Sunday, May 10, 2020

April 27, 2020 - Exhaustion in the Time of Coronavirus - Dipataches from SIP

I'm so pooped - and yet I'm doing pretty close to zilch all day long. Not teaching, barely writing, sometimes knitting. Can't focus on reading. My brain seems beat up. Walking, at times, is about the only thing I'm capable of.

It doesn't seem right, though, this tiredness, given the lack of activity or duties.  I mean, all I'm required to do is Stay Home. And yet most everyone I talk to reports this same sense of exhaustion. Sure, everything takes longer  - washing hands, standing in lines to get into stores, sense of rushing through any kind of shopping in order to minimize contacts, unpacking and wiping off groceries and delivered items.  All the washing and wiping of door handles and counters and light switches. The anxiety itself wears on us, too, I think, burning up mental energy.

But Kella Hanna-Wayne thinks it's even more subtle than that. In her article Why Does Everything Feel So Hard Right Now? she writes that being unable to reliably predict the future adds its own burden to our brain and psyche, draining our energy. Even more importantly, all our automatic-pilot sort of routines are gone, the things we did without thinking too much, our habits that allowed us to save mental energy for other tasks.  Routine things like going to the store are no longer simple.
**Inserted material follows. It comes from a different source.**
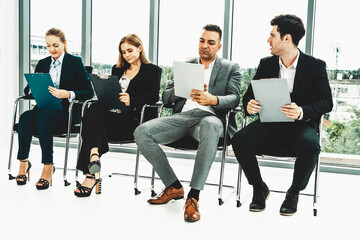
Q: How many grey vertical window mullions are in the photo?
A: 5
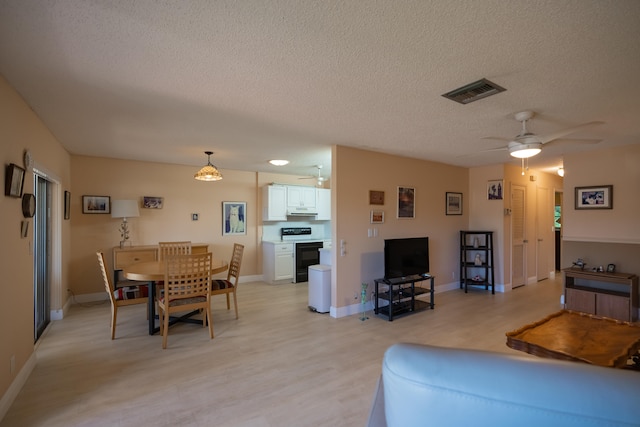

Our mornings are no longer dictated by the same automatic pattern of rise, shower, eat, commute to work. We aren't getting the kids ready for daycare - even if we are WFH, it hardly matters what we wear, when we get up, if the kids ever get out of their jammies. We have to think about everything again  - when to get up, how to procure supplies, where we can actually walk. We have to come up with new patterns and routines, almost daily, as the restrictions and requirements shift quickly.

 No doubt by the time this is over, the new behaviors will be routine and we'll have to re-learn new patterns.  I'm tired just thinking about it.